== Exercise details ==
Only one thing is required: the number of lines in the entries below that contain "dark".

== Data under study ==
------------------------------------------------

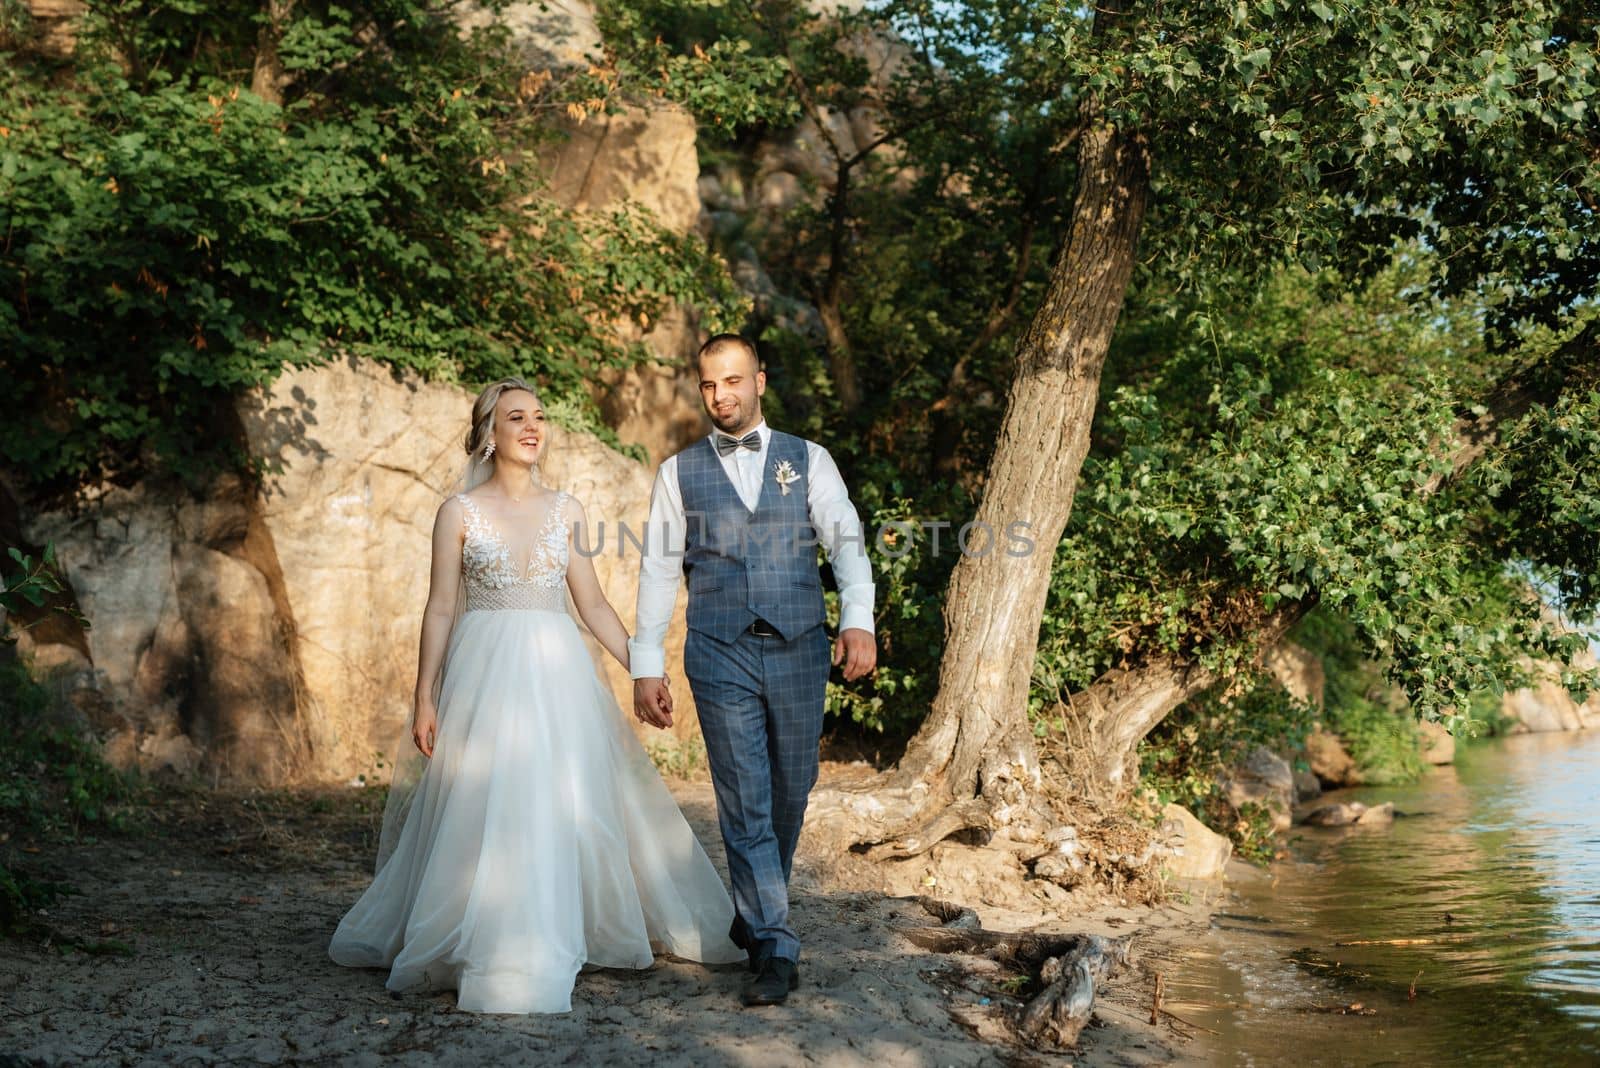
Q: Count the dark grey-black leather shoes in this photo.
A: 2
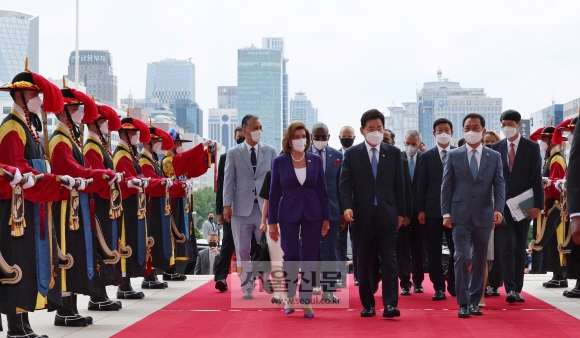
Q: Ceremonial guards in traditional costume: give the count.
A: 8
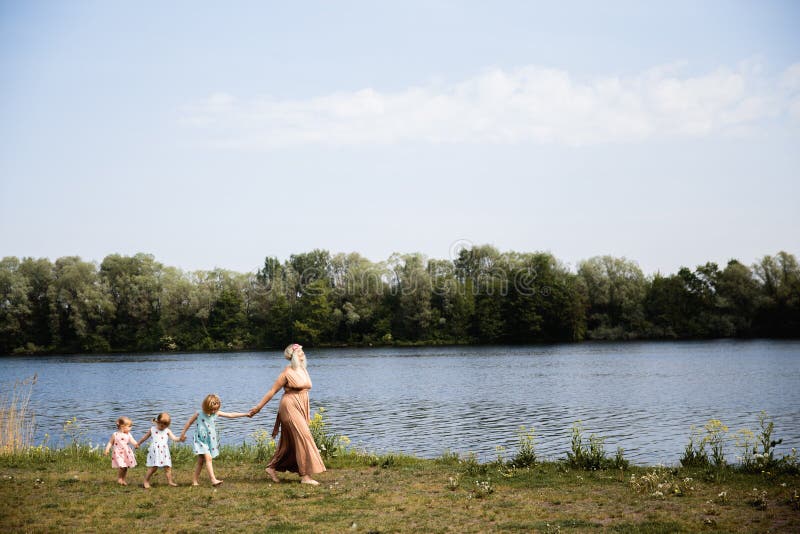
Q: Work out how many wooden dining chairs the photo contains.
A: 0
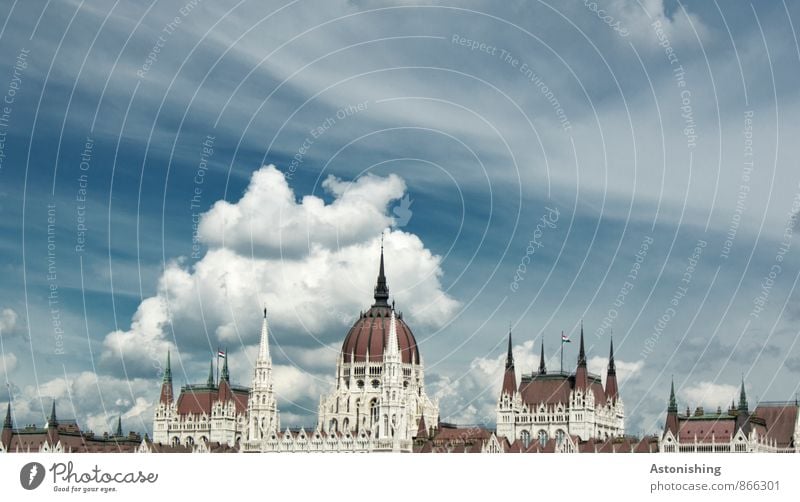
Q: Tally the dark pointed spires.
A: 13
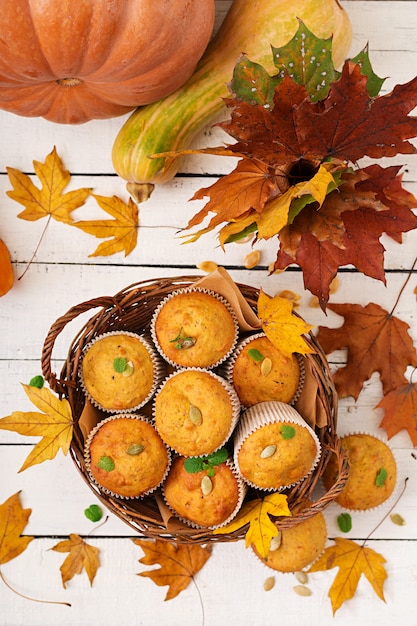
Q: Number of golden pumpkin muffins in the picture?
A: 9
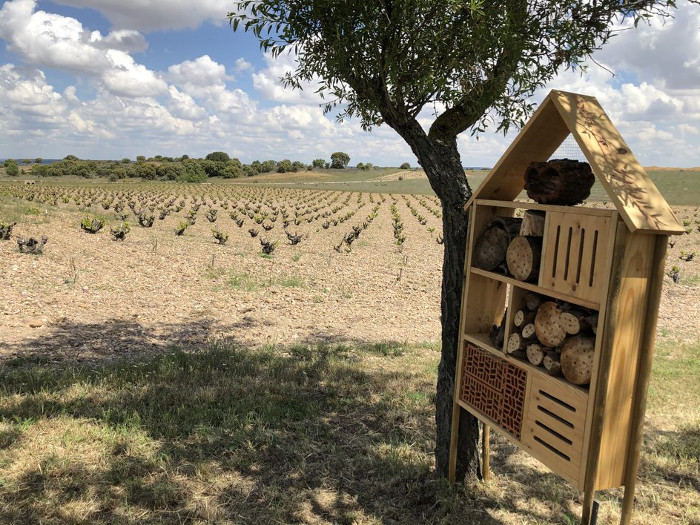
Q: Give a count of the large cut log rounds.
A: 4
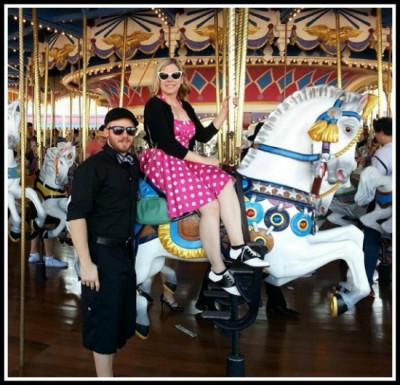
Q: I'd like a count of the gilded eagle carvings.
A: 4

------------------------------------------------

== Answer section ==
2